Tuesday, March 14th, 2006

Most of the regular posters here have been Cubs fans for many o’ twenty-four hours – I personally have been watching Cubs baseball since 1968 when I was a fifth grader growing up in suburban Clarendon Hills, IL. We’ve been through thick and thin as Cubs fans but I think most of us would agree that the past few years have been somewhat more frustrating than even the terrible decade of the 70s.

To have had the possibility of greatness dangled in front of our eyes only to be snatched away by fate has not been easy. So it was with a great deal of alacrity today that most of us found out that Mark Prior is indeed injured after all.
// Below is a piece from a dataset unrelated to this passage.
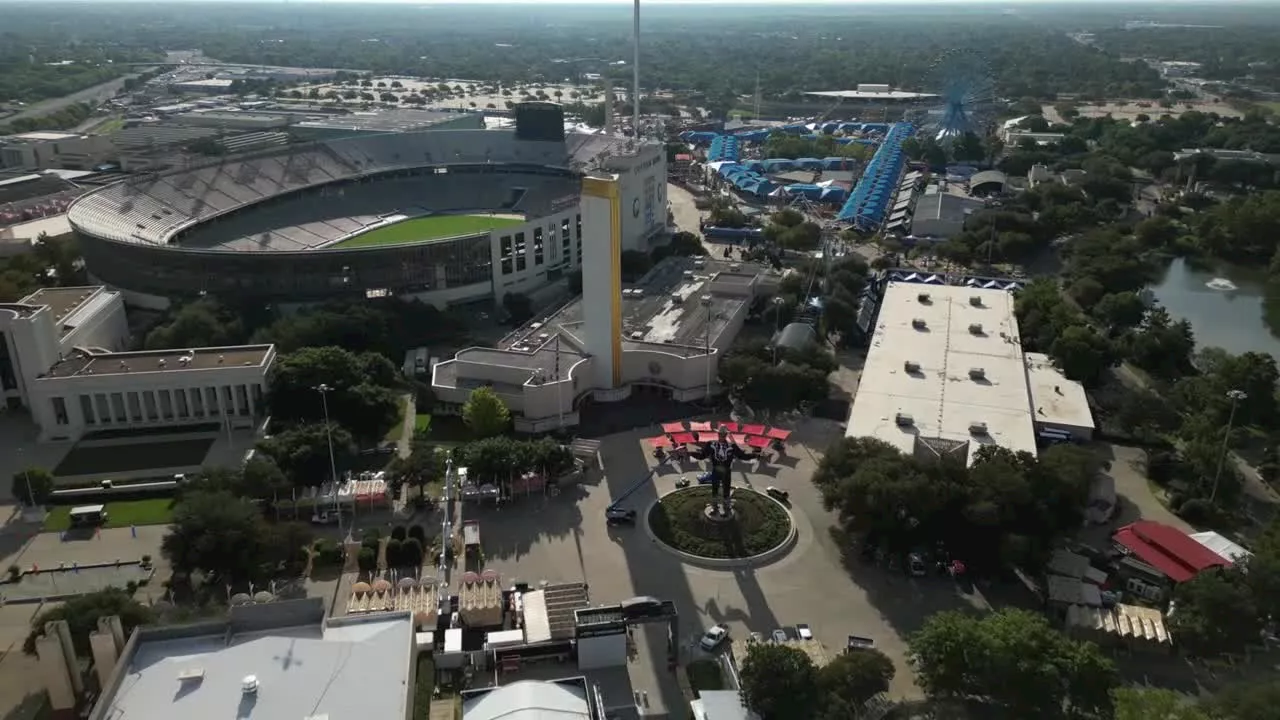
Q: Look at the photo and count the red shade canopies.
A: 10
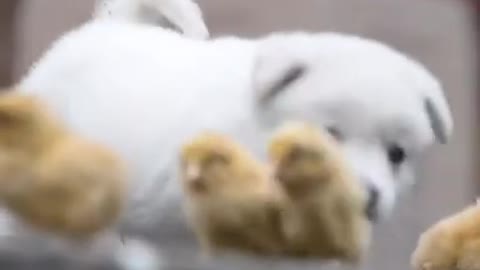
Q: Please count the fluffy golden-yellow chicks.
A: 4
Many of us have commented about how unusual it seemed that Prior was still doing towel drills in mid-March; the reassuring words of the management did little to assuage our growing apprehension as we watched one of our cornerstone players do little to nothing to get ready for the upcoming season.

And so it was today that the cat got out of the bag. It appears that all of a sudden Prior has developed some soreness in his pitching shoulder and because of this sudden soreness will visit one of the most preeminent orthopaedic specialists in the country. Said Chicago GM Jim Hendry: “It’s unfortunate…the first time he’s ever complained of discomfort since we got here [in spring camp] is today. It will be perceived any way people want to perceive it…”

Well here’s how I perceive it Mr. Hendry – it’s more of the same. The same line that we’ve been getting about our pitchers for over two years. If you have apprehensions, why not be candid? We are grownups for the most part, we can handle it. Perhaps it is true this time – perhaps the Cubs were indeed handling Prior with kid gloves for no logical reason. But I would be seriously remiss if I were to say that I trusted you Mr. Hendry, I feel like you’ve let us all down once more. You could have gotten more pitching in the offseason, there were plenty of guys available.